## Activity
Going from the top of the data below, give again each line through the one containing "Q: How many small tan", both ends kept.

Stored items:

--*--

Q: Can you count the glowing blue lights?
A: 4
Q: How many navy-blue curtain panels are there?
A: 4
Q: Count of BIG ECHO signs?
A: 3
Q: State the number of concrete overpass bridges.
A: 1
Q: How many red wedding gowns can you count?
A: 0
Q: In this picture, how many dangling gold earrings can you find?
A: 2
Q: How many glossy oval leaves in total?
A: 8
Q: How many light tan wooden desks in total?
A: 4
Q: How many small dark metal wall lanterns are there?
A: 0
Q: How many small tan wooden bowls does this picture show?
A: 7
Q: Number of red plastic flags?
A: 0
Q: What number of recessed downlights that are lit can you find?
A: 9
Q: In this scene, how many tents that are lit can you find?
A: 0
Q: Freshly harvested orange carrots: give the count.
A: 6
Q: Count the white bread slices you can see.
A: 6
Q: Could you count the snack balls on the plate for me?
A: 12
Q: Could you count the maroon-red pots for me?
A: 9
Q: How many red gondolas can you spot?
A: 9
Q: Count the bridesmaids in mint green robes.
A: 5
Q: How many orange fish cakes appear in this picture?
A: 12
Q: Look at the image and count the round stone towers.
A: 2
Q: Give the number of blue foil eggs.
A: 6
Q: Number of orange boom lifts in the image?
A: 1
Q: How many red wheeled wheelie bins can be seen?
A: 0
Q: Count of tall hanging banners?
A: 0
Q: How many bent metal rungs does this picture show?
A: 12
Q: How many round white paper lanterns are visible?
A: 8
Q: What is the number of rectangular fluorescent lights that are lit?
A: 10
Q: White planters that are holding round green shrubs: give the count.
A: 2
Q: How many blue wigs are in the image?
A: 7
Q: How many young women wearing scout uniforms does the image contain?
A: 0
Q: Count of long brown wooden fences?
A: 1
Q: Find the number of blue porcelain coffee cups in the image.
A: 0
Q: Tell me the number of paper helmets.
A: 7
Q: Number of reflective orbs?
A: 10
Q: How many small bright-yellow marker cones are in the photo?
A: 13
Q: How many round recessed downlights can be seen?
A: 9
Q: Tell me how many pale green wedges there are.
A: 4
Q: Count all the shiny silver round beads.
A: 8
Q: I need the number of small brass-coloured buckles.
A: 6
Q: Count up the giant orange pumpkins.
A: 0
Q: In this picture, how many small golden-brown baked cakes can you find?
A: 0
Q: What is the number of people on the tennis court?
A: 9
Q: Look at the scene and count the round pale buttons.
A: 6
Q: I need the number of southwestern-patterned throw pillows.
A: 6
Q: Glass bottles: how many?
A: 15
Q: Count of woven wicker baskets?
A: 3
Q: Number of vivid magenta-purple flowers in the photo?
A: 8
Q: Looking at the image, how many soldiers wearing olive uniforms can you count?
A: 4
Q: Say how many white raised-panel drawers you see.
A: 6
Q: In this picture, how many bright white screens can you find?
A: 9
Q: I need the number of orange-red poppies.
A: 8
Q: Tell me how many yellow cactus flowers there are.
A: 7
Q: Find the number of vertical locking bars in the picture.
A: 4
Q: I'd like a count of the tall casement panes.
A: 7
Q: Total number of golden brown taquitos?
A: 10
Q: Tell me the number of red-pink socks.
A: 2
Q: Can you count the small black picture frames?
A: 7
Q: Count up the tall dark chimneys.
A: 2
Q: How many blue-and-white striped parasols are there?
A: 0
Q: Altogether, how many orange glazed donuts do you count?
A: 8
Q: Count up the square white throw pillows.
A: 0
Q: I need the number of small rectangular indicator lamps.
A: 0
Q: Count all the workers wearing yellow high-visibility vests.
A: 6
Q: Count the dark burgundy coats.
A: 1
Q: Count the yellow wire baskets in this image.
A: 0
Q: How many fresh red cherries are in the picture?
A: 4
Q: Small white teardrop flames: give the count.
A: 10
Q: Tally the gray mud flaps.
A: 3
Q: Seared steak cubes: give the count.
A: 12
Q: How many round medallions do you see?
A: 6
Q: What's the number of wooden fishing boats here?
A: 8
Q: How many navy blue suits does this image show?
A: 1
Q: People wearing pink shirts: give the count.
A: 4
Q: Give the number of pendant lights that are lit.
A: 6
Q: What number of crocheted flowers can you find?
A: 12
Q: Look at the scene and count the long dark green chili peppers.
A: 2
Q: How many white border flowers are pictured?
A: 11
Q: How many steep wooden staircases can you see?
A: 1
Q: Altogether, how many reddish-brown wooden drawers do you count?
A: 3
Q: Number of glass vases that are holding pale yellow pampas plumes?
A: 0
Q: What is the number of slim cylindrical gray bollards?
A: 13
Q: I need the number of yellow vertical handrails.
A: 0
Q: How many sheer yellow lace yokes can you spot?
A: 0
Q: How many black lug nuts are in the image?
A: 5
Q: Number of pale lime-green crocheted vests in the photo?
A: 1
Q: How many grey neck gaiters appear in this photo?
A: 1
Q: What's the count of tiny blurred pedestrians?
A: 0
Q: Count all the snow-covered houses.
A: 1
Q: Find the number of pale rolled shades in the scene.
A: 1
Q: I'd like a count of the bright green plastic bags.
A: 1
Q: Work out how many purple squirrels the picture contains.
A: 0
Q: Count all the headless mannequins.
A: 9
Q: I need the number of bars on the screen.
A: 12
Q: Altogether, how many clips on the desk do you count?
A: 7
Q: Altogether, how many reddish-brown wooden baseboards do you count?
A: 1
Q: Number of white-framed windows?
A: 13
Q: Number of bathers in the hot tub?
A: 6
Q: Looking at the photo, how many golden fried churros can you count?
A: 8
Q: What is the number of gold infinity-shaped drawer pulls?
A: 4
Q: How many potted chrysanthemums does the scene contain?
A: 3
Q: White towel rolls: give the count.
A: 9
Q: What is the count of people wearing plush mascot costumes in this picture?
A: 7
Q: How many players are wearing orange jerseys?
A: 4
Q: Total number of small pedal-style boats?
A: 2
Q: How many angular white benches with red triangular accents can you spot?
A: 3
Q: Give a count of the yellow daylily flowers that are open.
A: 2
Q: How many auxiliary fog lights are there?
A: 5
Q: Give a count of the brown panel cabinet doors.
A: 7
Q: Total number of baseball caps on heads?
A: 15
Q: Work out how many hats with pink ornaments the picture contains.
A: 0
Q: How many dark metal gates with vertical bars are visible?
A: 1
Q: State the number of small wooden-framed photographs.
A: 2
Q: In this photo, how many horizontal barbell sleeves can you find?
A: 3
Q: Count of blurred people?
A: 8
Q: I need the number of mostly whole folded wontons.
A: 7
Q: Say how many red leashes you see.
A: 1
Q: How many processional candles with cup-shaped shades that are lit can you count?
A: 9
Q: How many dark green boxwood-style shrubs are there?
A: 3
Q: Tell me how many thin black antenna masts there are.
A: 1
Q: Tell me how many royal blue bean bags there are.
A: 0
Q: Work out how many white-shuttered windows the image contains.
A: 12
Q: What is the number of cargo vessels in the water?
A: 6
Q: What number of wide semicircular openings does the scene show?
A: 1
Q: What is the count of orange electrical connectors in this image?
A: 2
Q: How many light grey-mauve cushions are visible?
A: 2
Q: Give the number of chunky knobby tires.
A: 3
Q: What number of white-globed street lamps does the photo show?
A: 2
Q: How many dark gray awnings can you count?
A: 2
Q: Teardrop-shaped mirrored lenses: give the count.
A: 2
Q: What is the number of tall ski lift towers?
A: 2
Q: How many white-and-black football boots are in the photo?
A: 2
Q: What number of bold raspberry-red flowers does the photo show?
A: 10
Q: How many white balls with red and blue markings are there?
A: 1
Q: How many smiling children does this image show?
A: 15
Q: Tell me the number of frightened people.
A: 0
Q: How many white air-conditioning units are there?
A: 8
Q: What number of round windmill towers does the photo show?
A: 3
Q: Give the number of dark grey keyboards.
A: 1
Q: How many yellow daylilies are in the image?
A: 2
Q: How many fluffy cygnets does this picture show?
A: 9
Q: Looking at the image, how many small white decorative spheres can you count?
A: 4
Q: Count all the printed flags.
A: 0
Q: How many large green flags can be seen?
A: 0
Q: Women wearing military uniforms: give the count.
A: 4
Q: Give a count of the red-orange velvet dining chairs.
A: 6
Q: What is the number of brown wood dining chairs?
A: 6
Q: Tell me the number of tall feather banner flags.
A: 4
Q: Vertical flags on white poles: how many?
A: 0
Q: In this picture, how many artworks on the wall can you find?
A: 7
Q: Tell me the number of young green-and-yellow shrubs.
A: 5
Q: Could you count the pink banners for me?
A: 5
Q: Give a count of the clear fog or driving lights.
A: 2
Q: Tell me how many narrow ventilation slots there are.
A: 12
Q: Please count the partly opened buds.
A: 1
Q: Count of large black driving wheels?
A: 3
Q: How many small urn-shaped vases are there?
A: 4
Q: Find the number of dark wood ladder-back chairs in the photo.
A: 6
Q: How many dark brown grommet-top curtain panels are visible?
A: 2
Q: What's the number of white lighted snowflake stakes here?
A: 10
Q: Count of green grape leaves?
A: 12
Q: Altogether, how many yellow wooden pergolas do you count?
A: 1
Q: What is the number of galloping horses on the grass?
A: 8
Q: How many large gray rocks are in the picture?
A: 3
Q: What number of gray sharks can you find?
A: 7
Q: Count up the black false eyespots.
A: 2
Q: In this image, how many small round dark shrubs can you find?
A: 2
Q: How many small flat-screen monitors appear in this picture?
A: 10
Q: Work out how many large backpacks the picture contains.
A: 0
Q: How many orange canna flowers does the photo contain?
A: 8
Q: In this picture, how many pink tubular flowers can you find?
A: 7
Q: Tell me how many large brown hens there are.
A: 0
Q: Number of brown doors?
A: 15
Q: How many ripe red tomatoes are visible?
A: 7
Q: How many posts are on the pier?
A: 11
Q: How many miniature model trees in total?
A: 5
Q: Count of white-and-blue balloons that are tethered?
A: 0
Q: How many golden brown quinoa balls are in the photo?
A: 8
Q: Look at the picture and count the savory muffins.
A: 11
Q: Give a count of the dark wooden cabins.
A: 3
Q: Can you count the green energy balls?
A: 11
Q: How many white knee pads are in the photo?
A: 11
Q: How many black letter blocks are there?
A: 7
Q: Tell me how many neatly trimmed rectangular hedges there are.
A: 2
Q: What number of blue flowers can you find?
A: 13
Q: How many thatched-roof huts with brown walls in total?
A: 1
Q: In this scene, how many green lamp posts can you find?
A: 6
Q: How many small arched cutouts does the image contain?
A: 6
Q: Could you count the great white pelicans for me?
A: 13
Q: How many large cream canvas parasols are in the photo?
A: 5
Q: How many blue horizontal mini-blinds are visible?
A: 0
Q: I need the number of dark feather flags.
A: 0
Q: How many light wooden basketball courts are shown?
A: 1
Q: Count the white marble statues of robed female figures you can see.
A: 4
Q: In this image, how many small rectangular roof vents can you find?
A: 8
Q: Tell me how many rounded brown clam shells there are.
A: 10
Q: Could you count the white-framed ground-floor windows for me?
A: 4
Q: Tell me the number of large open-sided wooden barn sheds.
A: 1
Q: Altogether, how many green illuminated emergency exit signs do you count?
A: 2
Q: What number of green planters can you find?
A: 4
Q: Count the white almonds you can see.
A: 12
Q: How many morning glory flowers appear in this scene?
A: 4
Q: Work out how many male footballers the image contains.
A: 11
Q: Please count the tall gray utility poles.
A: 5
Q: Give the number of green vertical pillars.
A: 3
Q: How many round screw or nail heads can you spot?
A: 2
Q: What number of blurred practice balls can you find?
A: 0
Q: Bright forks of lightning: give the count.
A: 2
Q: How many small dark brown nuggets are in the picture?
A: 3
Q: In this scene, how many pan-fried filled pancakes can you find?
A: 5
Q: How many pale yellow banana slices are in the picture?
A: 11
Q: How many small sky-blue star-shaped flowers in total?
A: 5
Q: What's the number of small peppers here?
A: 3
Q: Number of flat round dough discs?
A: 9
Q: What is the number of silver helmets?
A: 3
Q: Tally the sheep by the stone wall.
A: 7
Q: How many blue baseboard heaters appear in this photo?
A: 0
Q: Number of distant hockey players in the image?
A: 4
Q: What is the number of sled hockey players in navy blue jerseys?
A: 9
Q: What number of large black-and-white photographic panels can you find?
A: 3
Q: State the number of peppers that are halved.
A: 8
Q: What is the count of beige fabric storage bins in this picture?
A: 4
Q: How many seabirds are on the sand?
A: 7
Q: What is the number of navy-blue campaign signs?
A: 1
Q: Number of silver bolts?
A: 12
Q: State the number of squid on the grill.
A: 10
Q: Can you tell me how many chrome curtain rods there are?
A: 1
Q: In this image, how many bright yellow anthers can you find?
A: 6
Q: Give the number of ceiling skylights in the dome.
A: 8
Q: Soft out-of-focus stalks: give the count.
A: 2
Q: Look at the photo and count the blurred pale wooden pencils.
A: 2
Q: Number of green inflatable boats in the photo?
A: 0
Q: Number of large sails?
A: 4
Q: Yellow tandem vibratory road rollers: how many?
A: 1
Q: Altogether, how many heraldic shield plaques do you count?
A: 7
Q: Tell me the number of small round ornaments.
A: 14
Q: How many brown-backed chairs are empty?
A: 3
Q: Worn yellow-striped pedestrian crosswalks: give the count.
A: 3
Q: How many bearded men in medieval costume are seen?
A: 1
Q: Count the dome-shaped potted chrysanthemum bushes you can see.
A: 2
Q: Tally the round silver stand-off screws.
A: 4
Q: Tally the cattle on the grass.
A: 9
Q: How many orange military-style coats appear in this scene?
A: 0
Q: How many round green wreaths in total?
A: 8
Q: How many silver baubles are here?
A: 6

--*--

## Answer space
Q: Can you count the glowing blue lights?
A: 4
Q: How many navy-blue curtain panels are there?
A: 4
Q: Count of BIG ECHO signs?
A: 3
Q: State the number of concrete overpass bridges.
A: 1
Q: How many red wedding gowns can you count?
A: 0
Q: In this picture, how many dangling gold earrings can you find?
A: 2
Q: How many glossy oval leaves in total?
A: 8
Q: How many light tan wooden desks in total?
A: 4
Q: How many small dark metal wall lanterns are there?
A: 0
Q: How many small tan wooden bowls does this picture show?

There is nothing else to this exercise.